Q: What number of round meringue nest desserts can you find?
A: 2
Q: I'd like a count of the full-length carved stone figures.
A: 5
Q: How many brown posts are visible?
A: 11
━━━━━━━━━━━━━━━━━━━━━━━━━━━━━━
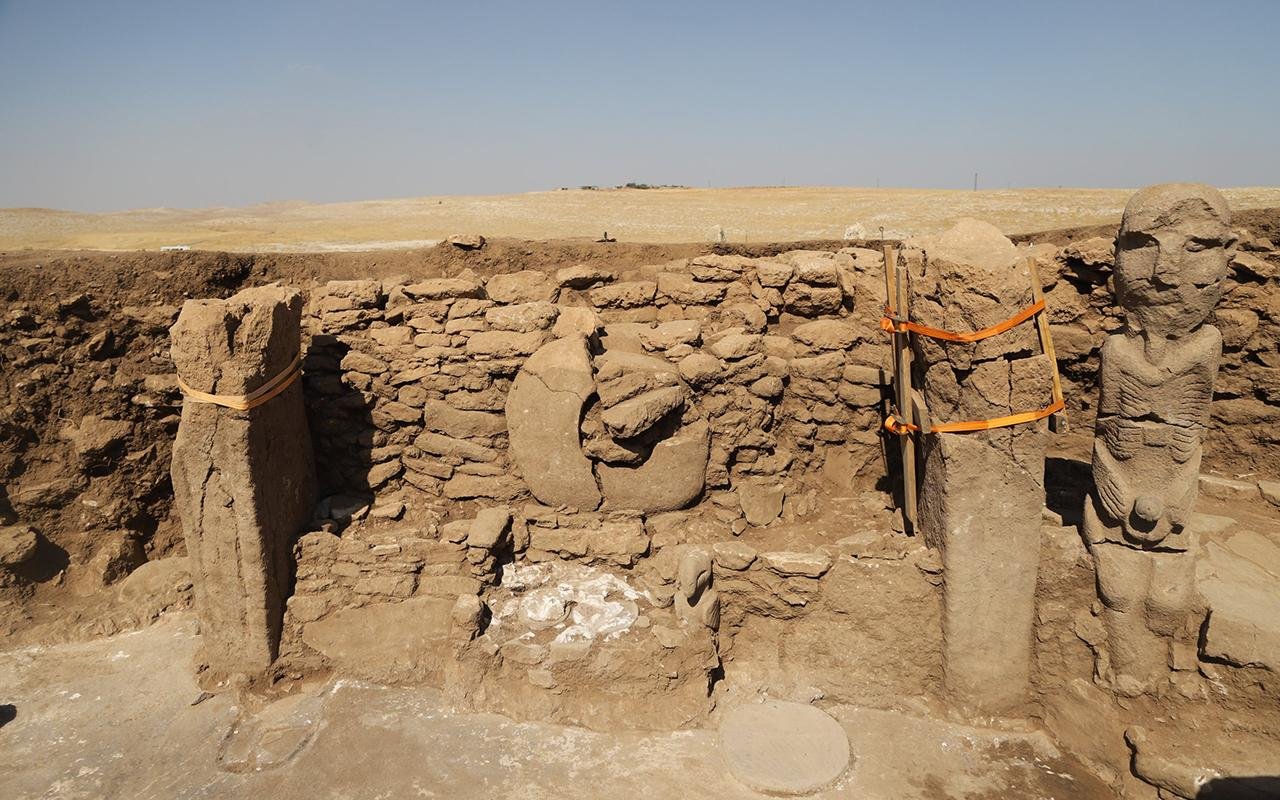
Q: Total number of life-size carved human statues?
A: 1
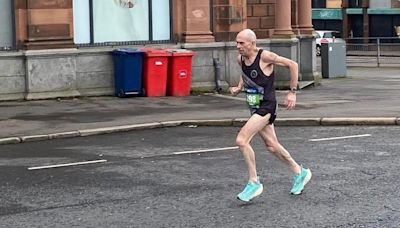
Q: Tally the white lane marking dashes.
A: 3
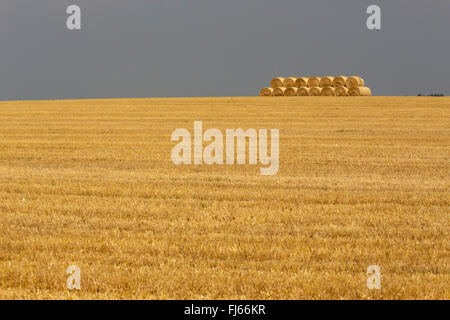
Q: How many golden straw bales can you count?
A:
━━━━━━━━━━━━━━━━━━━━━━━━━━━━━━
Every line that holds the word "count" should be copied from the listing.

Q: I'd like a count of the full-length carved stone figures.
Q: How many golden straw bales can you count?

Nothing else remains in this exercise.